In the Unix/Linux world we have something called HOWTO documents.  Have a gander at the DNS HOWTO.


----------



## Easy Rhino (Jan 28, 2010)

it isnt terribly hard to get a vanilla dns server up and running. if you are doing it just to try it out and learning then go for it, however if you are doing it on a home network to solve some sort of problem you are having i would say it is the last thing you want to do.


----------



## [I.R.A]_FBi (Jan 28, 2010)

Easy Rhino said:


> it isnt terribly hard to get a vanilla dns server up and running. if you are doing it just to try it out and learning then go for it, however if you are doing it on a home network to solve some sort of problem you are having i would say it is the last thing you want to do.



This is why


----------



## DirectorC (Jan 28, 2010)

More stuff: http://www.webmin.com/

http://linux902.tripod.com/bindconf.html

http://www.amazon.com/dp/0596100574/?tag=tec06d-20


----------



## [I.R.A]_FBi (Jan 28, 2010)

i has 1 spliff and a cold guiness for j00


----------



## DirectorC (Jan 28, 2010)

[I.R.A]_FBi said:


> i has 1 spliff and a cold guiness for j00





Everyone leave me alone, I'm gonna go sit in the corner and smoke this to the dome


----------



## Easy Rhino (Jan 28, 2010)

[I.R.A]_FBi said:


> This is why



that is very interesting. i am curious to know how things turn out. you will defin need a dns then! if you sit down for a day or two and read up on it i bet you could get a solid dns server up and running with some decent features. of course, whoever is providing you guys with internet service already has dns setup...


----------



## Easy Rhino (Jan 28, 2010)

[I.R.A]_FBi said:


> This is why



that is very interesting. i am curious to know how things turn out. you will defin need a dns then! if you sit down for a day or two and read up on it i bet you could get a solid dns server up and running with some decent features.


----------



## [I.R.A]_FBi (Jan 28, 2010)

hmm, methinks i should set up a nix box in the house to play with


----------



## DirectorC (Jan 28, 2010)

[I.R.A]_FBi said:


> hmm, methinks i should set up a nix box in the house to play with



A VM would work too.


----------



## [I.R.A]_FBi (Jan 28, 2010)

no hdd space ... need to fix dat ...

edit: whats a good VM?


----------



## DirectorC (Jan 28, 2010)

Virtual PC is fine.  VirtualBox is sort of better, I like its functionality but it's not as compatible with Windows guest OS, still works though.


----------



## [I.R.A]_FBi (Jan 28, 2010)

thx


----------



## Wrigleyvillain (Jan 28, 2010)

Your buddy is trying to start a hosting company and is relying on you to do all this network administration when you don't really have any, much less professional, experience?


----------



## Easy Rhino (Jan 28, 2010)

Wrigleyvillain said:


> Your buddy is trying to start a hosting company and is relying on you to do all this network administration when you don't really have any, much less professional, experience?

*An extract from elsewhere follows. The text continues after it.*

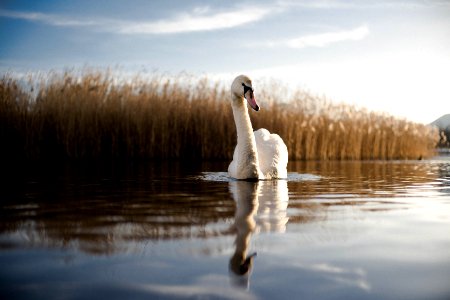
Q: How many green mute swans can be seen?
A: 0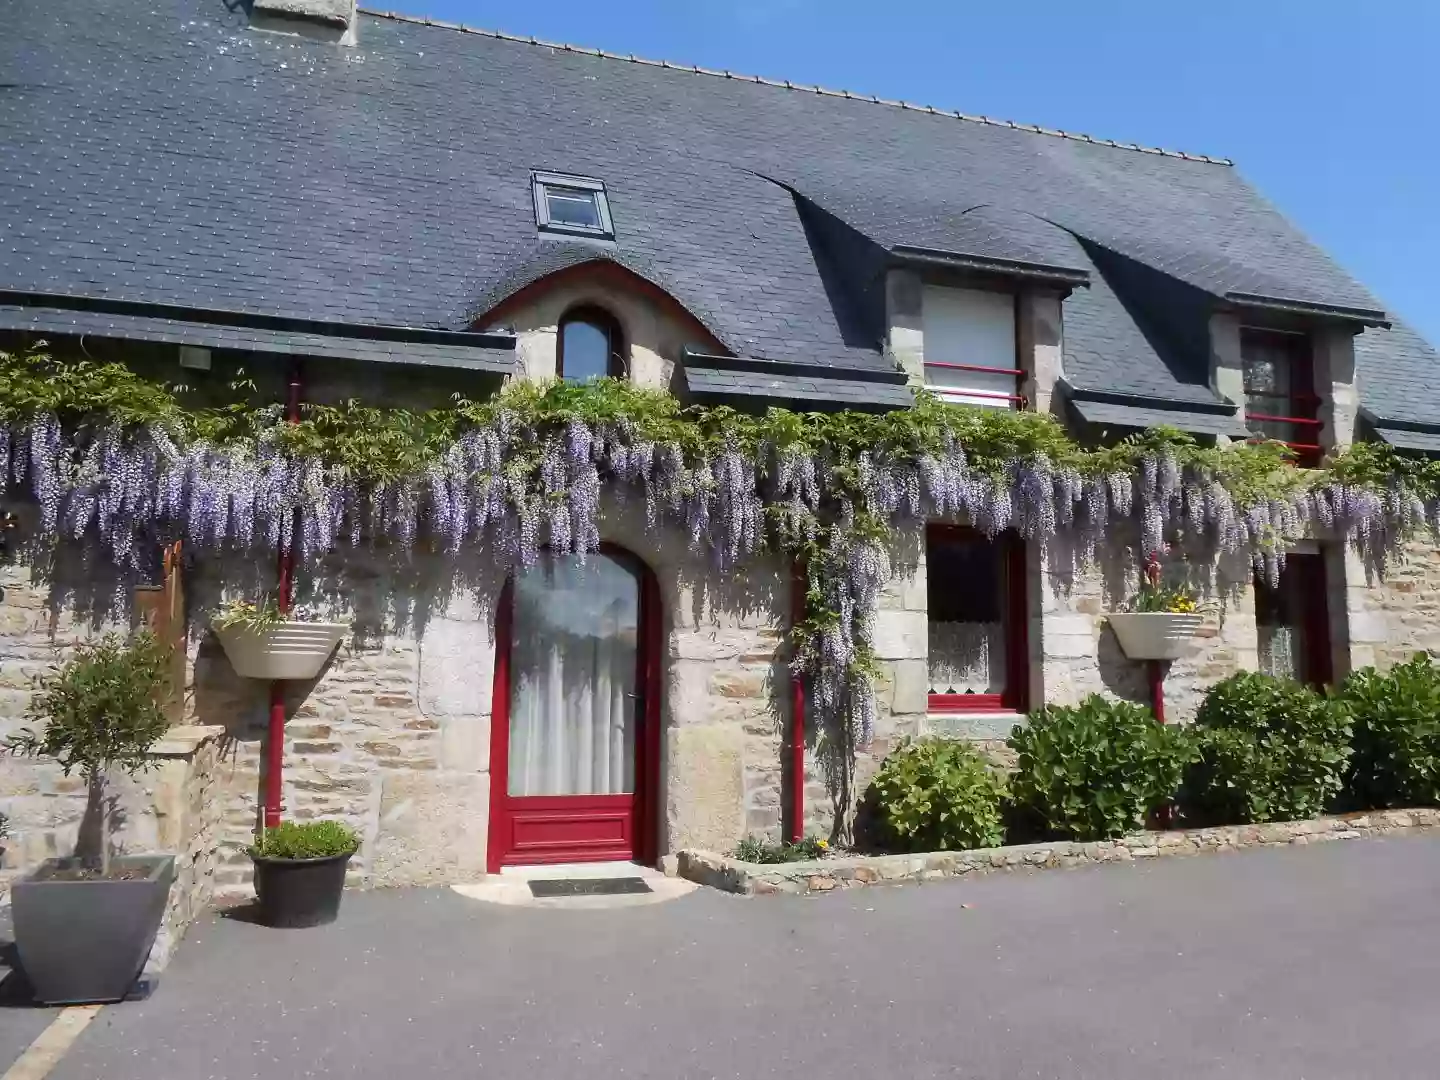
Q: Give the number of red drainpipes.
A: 3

which is why i want to know how things turn out


----------



## W1zzard (Jan 28, 2010)

installing a dns server is extremely simple, just install it, create zone files. zone files are a bit harder to understand but still easy


----------



## Easy Rhino (Jan 28, 2010)

yea it is easy but a lot of people have trouble with the zones and don't forget that you will probably want your DNS certified so that you can register domain names...


----------



## Wrigleyvillain (Jan 28, 2010)

Yeah an actual hosting company might want that ability


----------



## Deleted member 3 (Jan 28, 2010)

Wrigleyvillain said:


> Your buddy is trying to start a hosting company and is relying on you to do all this network administration when you don't really have any, much less professional, experience?

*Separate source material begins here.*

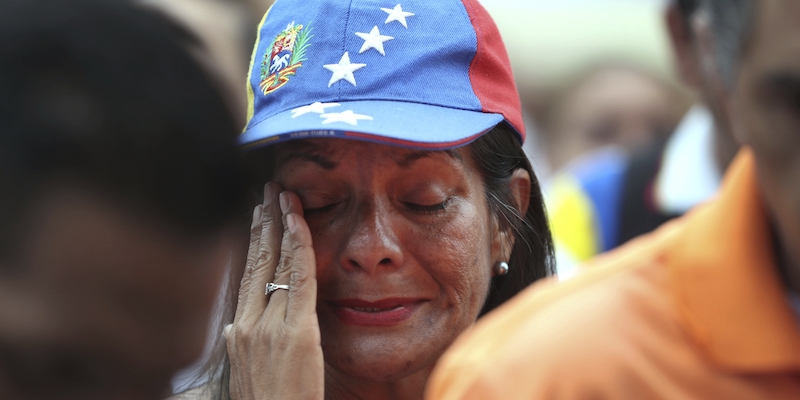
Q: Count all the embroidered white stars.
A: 5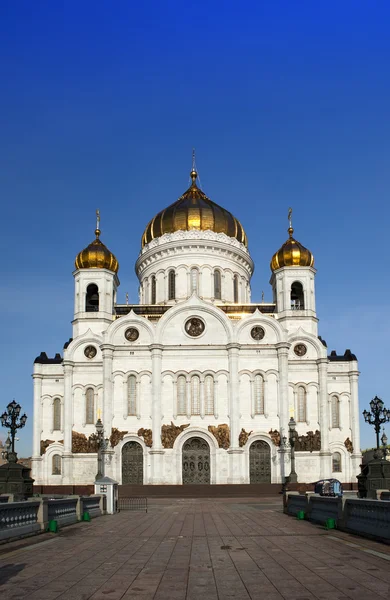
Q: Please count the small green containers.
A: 4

Agreed, if you have no clue what you're doing you should not sign documents that promise things to customers. 


Besides, Ubuntu != Unix.


----------



## Wrigleyvillain (Jan 28, 2010)

Yeah and I would go the Debian route probably anyway.


----------



## [I.R.A]_FBi (Jan 28, 2010)

Wrigleyvillain said:


> Yeah and I would go the Debian route probably anyway.



Why deb?



DanTheBanjoman said:


> Agreed, if you have no clue what you're doing you should not sign documents that promise things to customers.



i want to learn 




Wrigleyvillain said:


> Your buddy is trying to start a hosting company and is relying on you to do all this network administration when you don't really have any, much less professional, experience?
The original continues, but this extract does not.